"Memang tidak bisa dipungkiri bahwa di tengah pandemi ini daya beli masyarakat menurun, termasuk untuk membeli produk kriya atau kerajinan," kata akademisi ISI Denpasar Dr Drs I Wayan Mudra, MSn saat menjadi pemateri dalam Webinar Nasional bertajuk "Strategi Pengembangan Kriya Pada Era Pandemi COVID-19", di Denpasar, Sabtu.
Dalam seminar yang diinisiasi oleh Program Studi Kriya ISI FSRD ISI Denpasar itu juga menghadirkan pemateri Dr Djuli Djati Prambudi, MSn dari Universitas Negeri Surabaya dan Dr Husen Hendriyana MDes dari ISBI Bandung.
Baca juga: Kemenparekraf bekali pelaku kriya pelatihan pemasaran digital
Kriya, lanjut Mudra, memang tidak bisa dipisahkan dengan seni murni dan desain.

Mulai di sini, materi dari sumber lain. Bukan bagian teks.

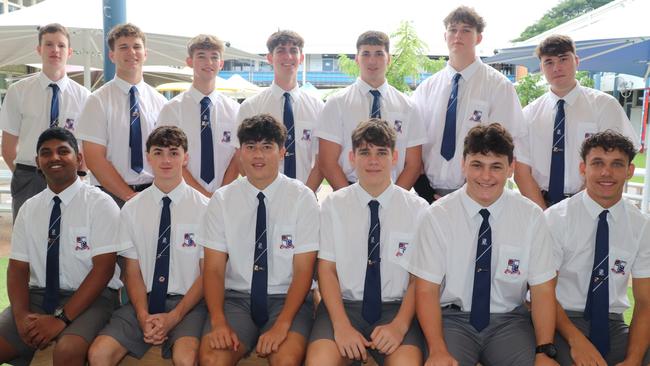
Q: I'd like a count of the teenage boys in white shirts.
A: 13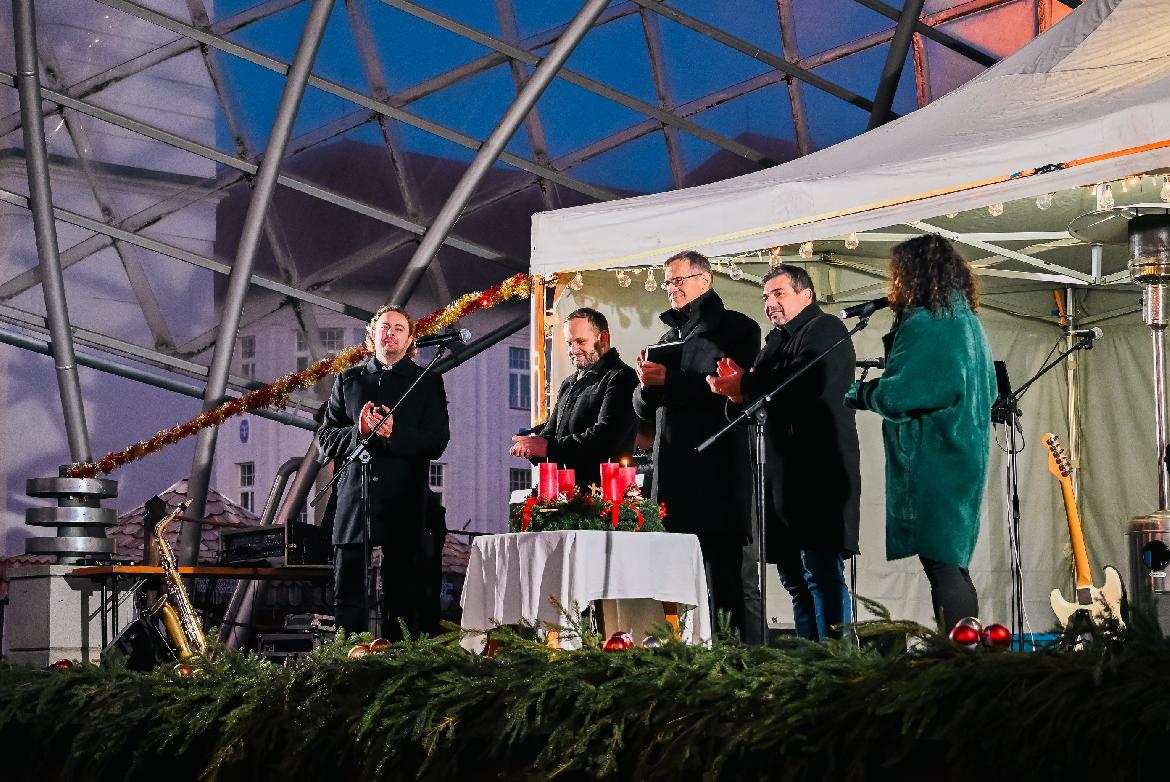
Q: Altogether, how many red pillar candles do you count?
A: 4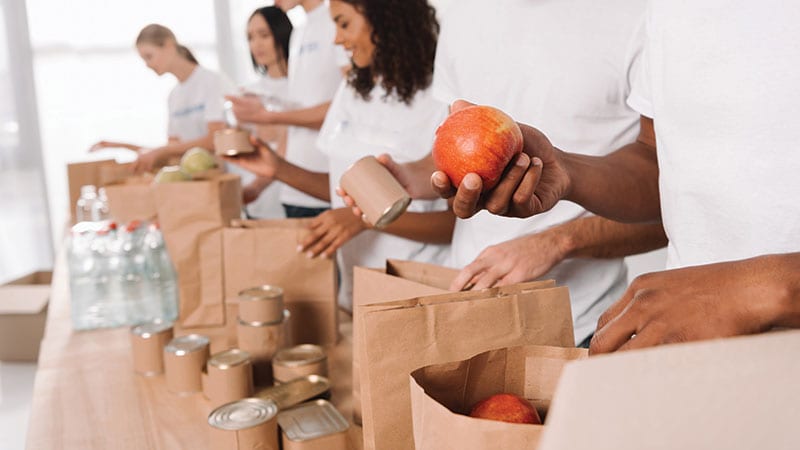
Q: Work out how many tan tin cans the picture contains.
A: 11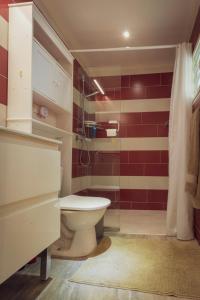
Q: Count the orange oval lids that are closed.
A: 0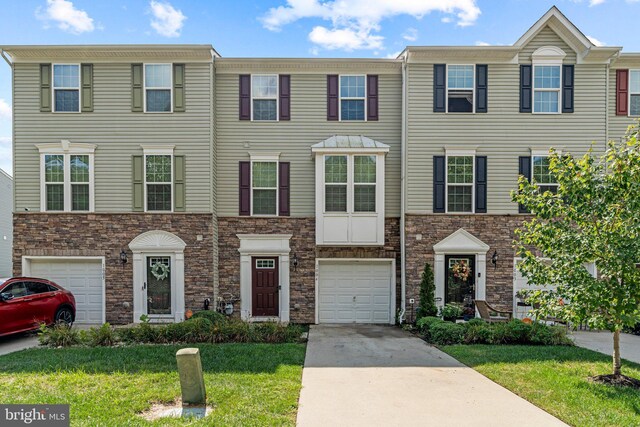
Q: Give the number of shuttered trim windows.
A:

Di saat pandemi COVID-19 seperti ini, masih ada sejumlah perajin yang tetap bisa eksis mempertahankan nilai-nilai tradisinya karena pasar ekspornya tidak terlalu berpengaruh seperti halnya ukiran Jepara dari Jawa Tengah.

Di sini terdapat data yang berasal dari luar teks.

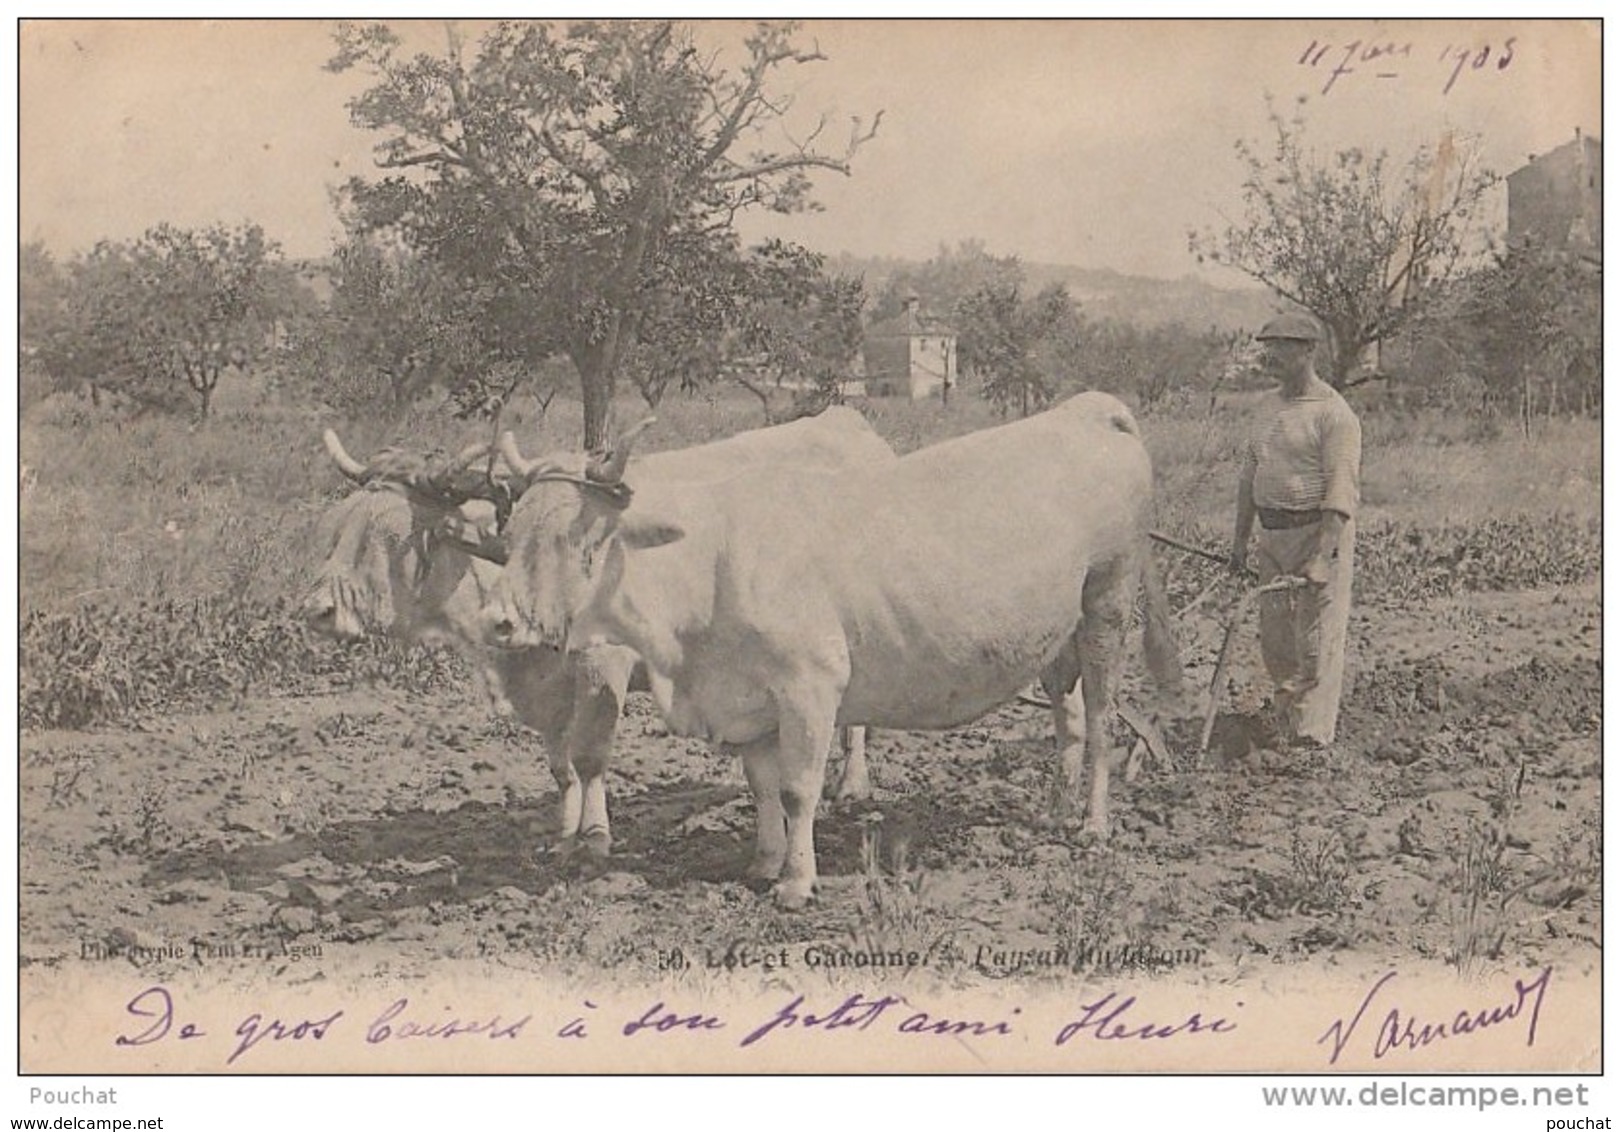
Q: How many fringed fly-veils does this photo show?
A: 2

"Namun, di sisi lain, ada yang berkarya dengan bertahan pada nilai-nilai tradisi dan berinovasi sesuai dengan kebutuhan saat ini, seperti halnya kain batik yang juga dijadikan masker," ucapnya pada acara seminar dengan para peserta dari berbagai kampus seni di Indonesia dan juga pelaku UMKM itu.
Di tengah pandemi yang mengakibatkan pembatasan aktivitas fisik, tambah Mudra, produk kriya pun bisa di-branding dan dipasarkan melalui berbagai kanal media sosial dan hal ini terbukti cukup efektif.
"Untuk menjaring keinginan 'user', kita dapat memanfaatkan berbagai 'market place' yang ada seperti Tokopedia, Shopee, Lazada dan sebagainya," ujar Mudra.
Di lingkungan kampus, pengembangan kriya pun dapat dilakukan melalui kegiatan penelitian dan pengabdian masyarakat yang dananya bersumber dari hibah Kemendikbud ataupun dari dana internal kampus.
Sementara itu, Dr Djuli Djati Prambudi, MSn dari Universitas Negeri Surabaya mengatakan dampak pandemi COVID-19 yang signifikan secara ekonomi hendaknya dipandang sebagai peluang untuk merumuskan strategi dalam tatanan kehidupan yang baru.
Baca juga: Kemenparekraf buka kelas pemasaran digital untuk pebisnis kriya
Kontribusi sektor kriya dalam Gross Domestic Product selama ini menempati peringkat ketiga terbesar (14,99 persen) setelah kuliner dan fashion. Dalam pandemi seperti saat ini, meskipun ada penurunan permintaan, tetapi kriya masih ada peminatnya tersendiri.
Selanjutnya, Dr Husen Hendriyana MDes dari ISBI Bandung mengatakan untuk pengembangan kriya diperlukan sinergitas enam komponen yakni kalangan akademisi, bisnis (pengusaha), pemerintah, media, komunitas dan wisatawan (pembeli).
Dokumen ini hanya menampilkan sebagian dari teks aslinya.